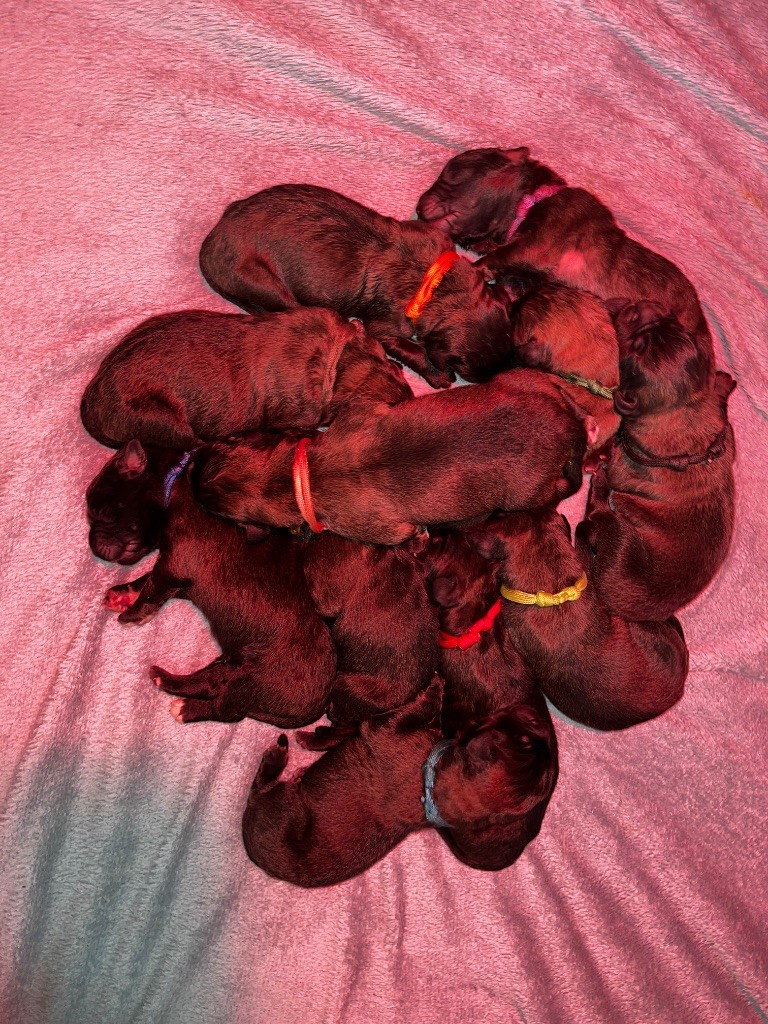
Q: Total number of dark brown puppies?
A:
--------------------------------
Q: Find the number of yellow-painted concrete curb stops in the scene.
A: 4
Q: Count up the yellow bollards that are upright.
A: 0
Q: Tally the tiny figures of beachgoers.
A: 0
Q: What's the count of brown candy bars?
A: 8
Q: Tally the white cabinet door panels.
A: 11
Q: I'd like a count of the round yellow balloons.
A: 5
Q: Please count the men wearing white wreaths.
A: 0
--------------------------------
Your reply should be only the number of lines in the preceding data that include the word "white".

2